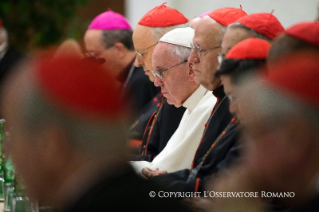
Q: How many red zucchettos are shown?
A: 7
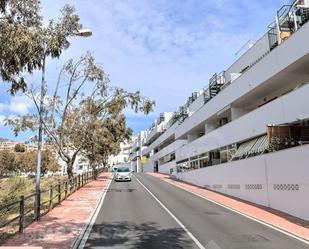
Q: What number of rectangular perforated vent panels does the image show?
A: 5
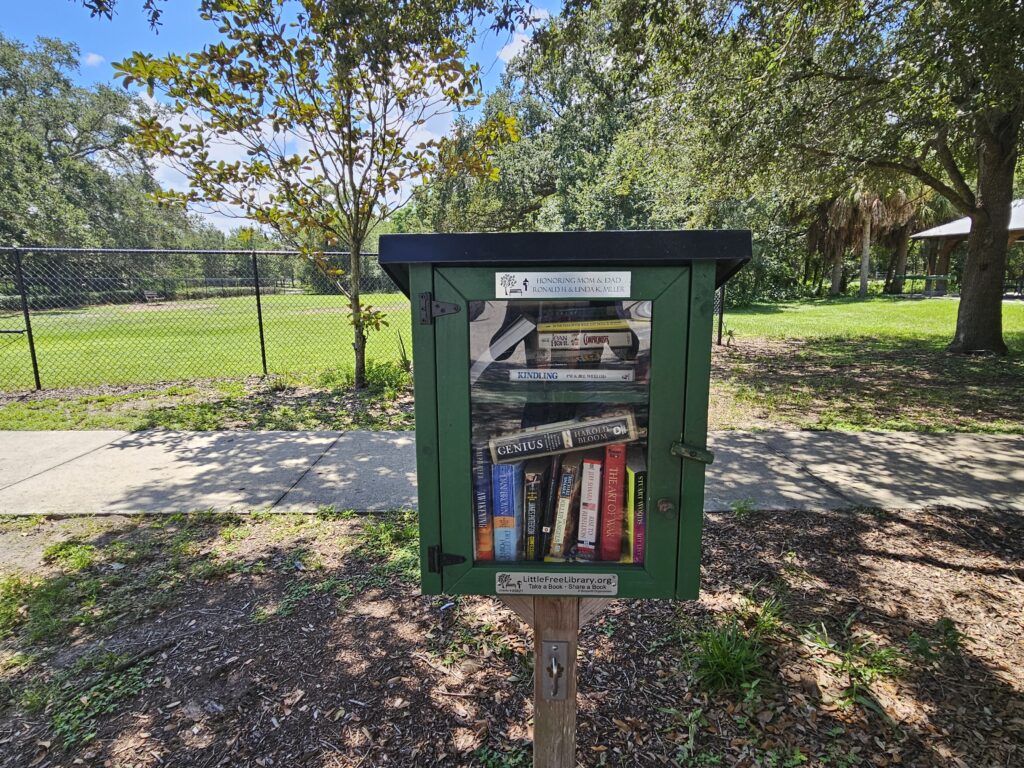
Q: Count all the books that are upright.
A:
+ + + +
Exercise aim: Everything above except the pictures must be restated exactly.

Finished task:
Q: How many red zucchettos are shown?
A: 7
Q: What number of rectangular perforated vent panels does the image show?
A: 5
Q: Count all the books that are upright.
A:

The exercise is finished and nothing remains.